While it is true that the Trial Court's decree does not describe each individual asset using the exact terms marital property and separate property for the purposes of satisfying T.C.A. 36-4-121, we find, that the Trial Court's failure to use these magic words was de minimis in its impact upon Mr. Jinks with respect to the division of property.
The Trial Court is vested with wide latitude to fashion a remedy it deems appropriate under the circumstances and it has done so. Based upon the record before this Court, we cannot say that the Trial Court erred in its determination. Except for the error in the classification and division of personal property that must be resolved on remand, we hold that the Trial Court's division of the Jinks' assets is affirmed subject to the time limitations described in sections II(A) and II(B) of this opinion.
III. Alimony
Mr. Jinks argues that rehabilitative alimony was inappropriate under the circumstances, or, at the least, the award of an amount of $300 per month for ten years was excessive. Mr. Jinks artfully argues in his brief that Ms. Jinks should not be entitled to any alimony payments because she failed to prove that she currently suffers the ill effects of her past illness; Ms. Jinks failed to prove that she has a financial need for the alimony; and Mr. Jinks should not be punished for marital fault because the parties had no sexual relationship since 1992.

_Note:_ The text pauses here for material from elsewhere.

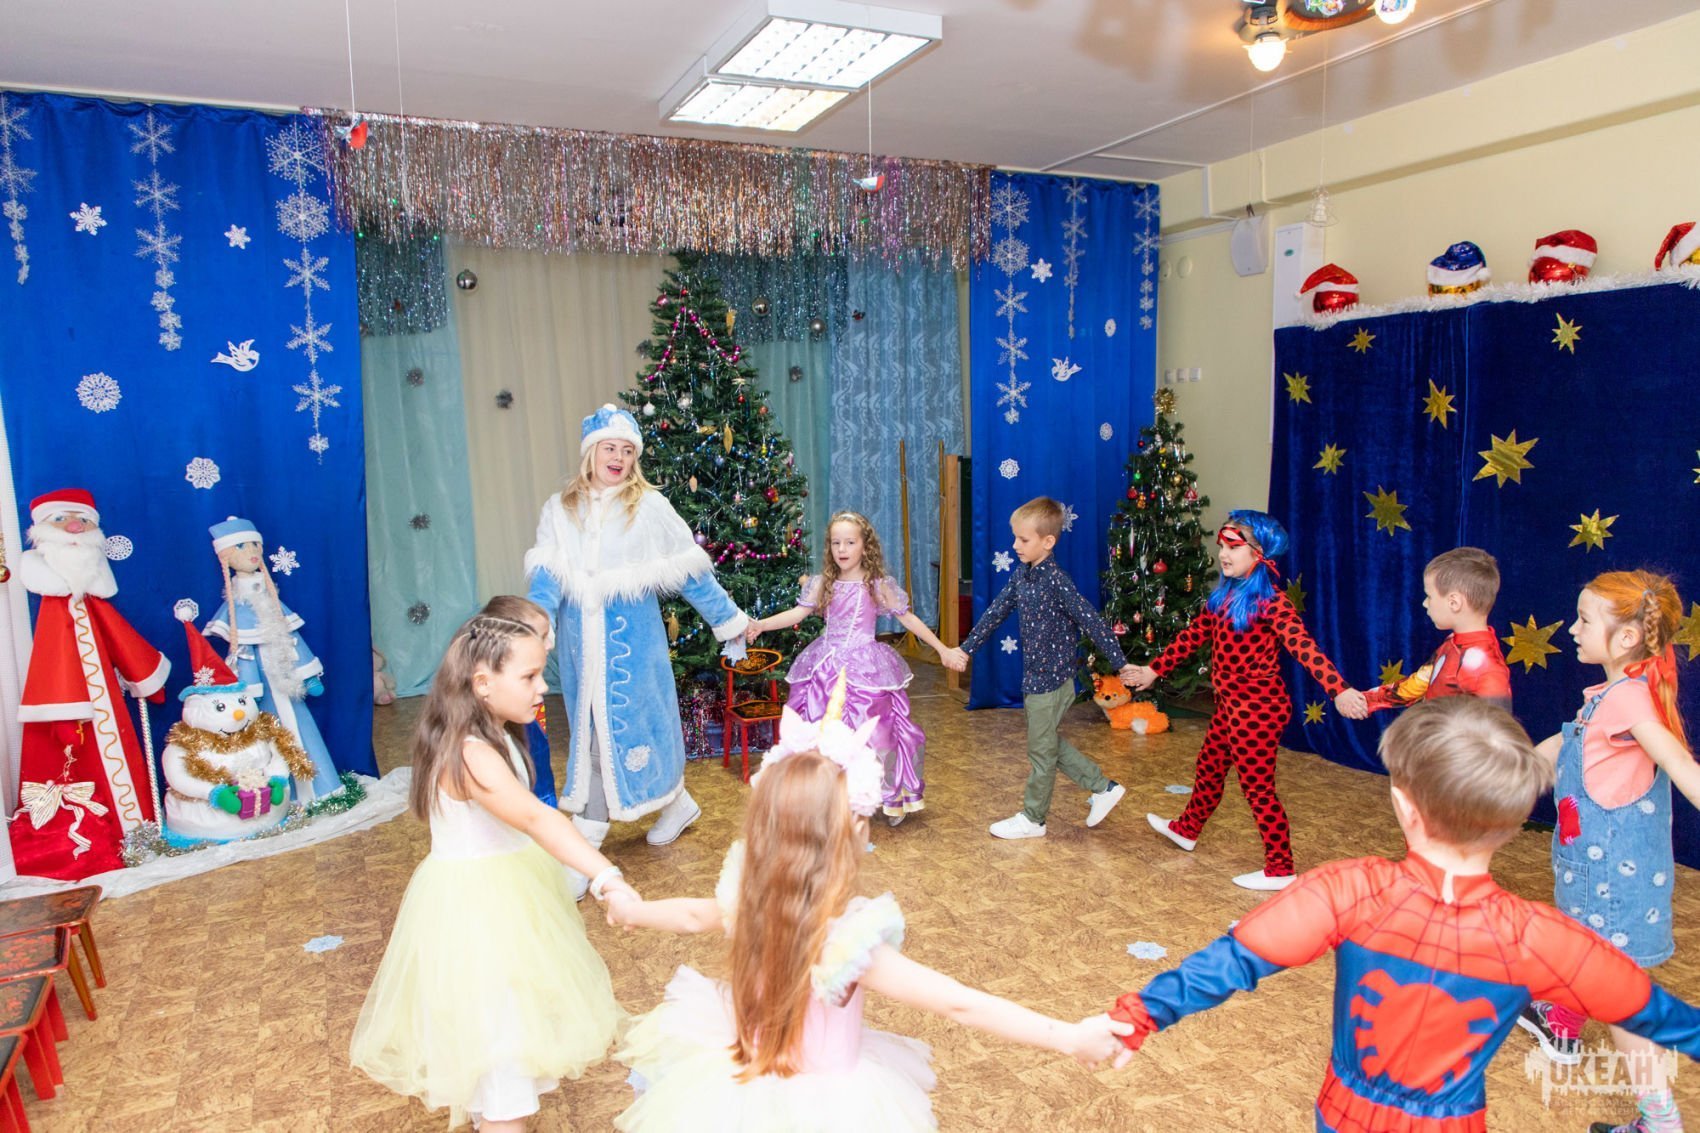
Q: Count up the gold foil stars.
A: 14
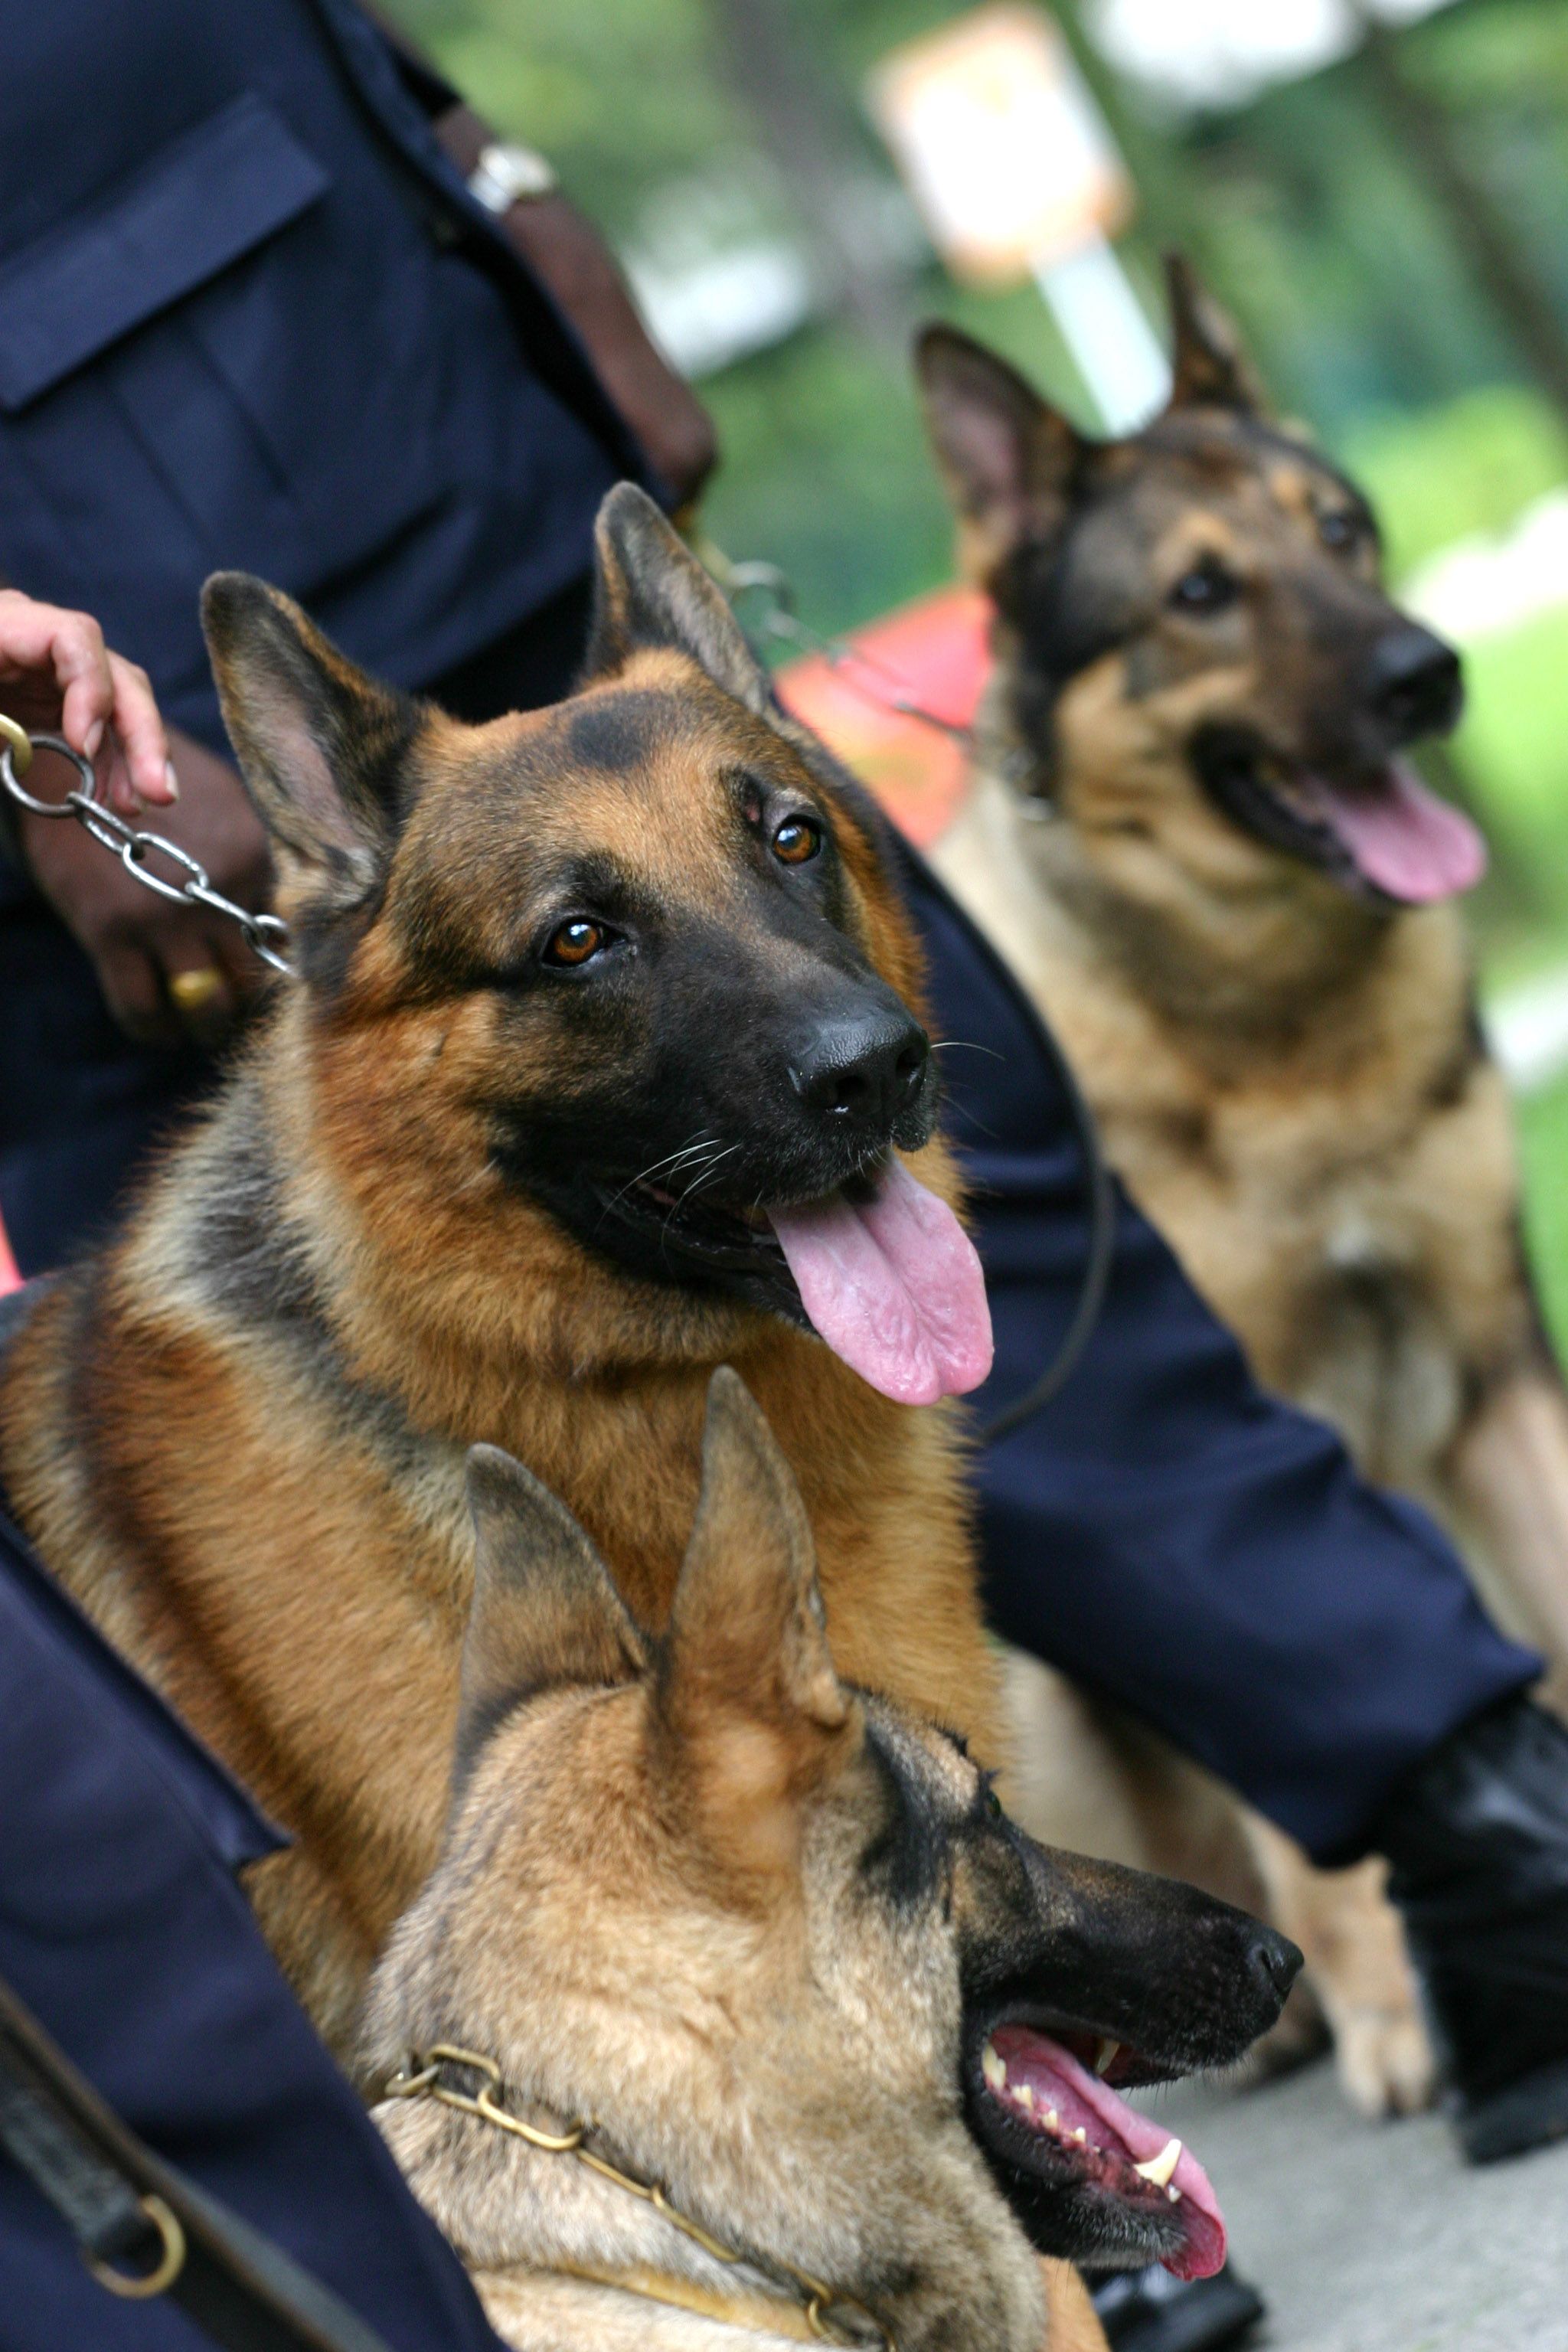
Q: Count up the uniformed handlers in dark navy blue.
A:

It is well established in Tennessee, however, that trial courts may exercise broad discretion in determining whether to award spousal support as well as the amount and duration of support if it is awarded. Wilson v. Moore, 929 S.W.2d 367, 375 (Tenn.Ct.App. 1996); citing Hawkins v. Hawkins, 883 S.W.2d 622, 625 (Tenn.Ct.App. 1994); Loyd v. Loyd, 860 S.W.2d 409, 412 (Tenn.Ct.App. 1993). The decision to award spousal support, the amount, and duration are based upon the factors enumerated in T.C.A. 36-5-101(d)(1) and are entitled to great weight on appeal.Wilson, 929 S.W.2d at 375. Thus, appellate courts extend great deference to these decisions unless the evidence does not support them or they are contrary to the public policy of this state.Wilson, 929 S.W.2d at 375.
The General Assembly has clearly defined the public policy in T.C.A. 36-5-101 to support a spousal award based upon economic disparity:
(d)(1) It is the intent of the general assembly that a spouse who is economically disadvantaged, relative to the other spouse, be rehabilitated whenever possible by the granting of an order for payment of rehabilitative, temporary support and maintenance.
T.C.A. 36-5-101(d)(1). The Trial Court ordered an award of spousal support based upon the "disparity of earnings of the parties . . ." Not only is this finding supported by the record, it also mirrors the public policy of this state as codified in T.C.A. 36-5-101(d)(1). We hold, therefore, that even if Mr. Jinks is correct about Ms. Jinks' failure of proof and their lack of a sexual relationship, Ms. Jinks is still entitled to spousal support based upon the Trial Courts' finding of economic disparity and the public policy of this state.
The decision of the Circuit Court of Bradley County is, therefore, affirmed in part and remanded in part for further proceedings consistent with this opinion and collection of costs below. Costs of appeal are adjudged against Mr. Jinks and his surety.
_______________________________ Houston M. Goddard, P.J.
CONCUR:
________________________________ Herschel P. Franks, J.
________________________________ Charles D. Susano, Jr., J.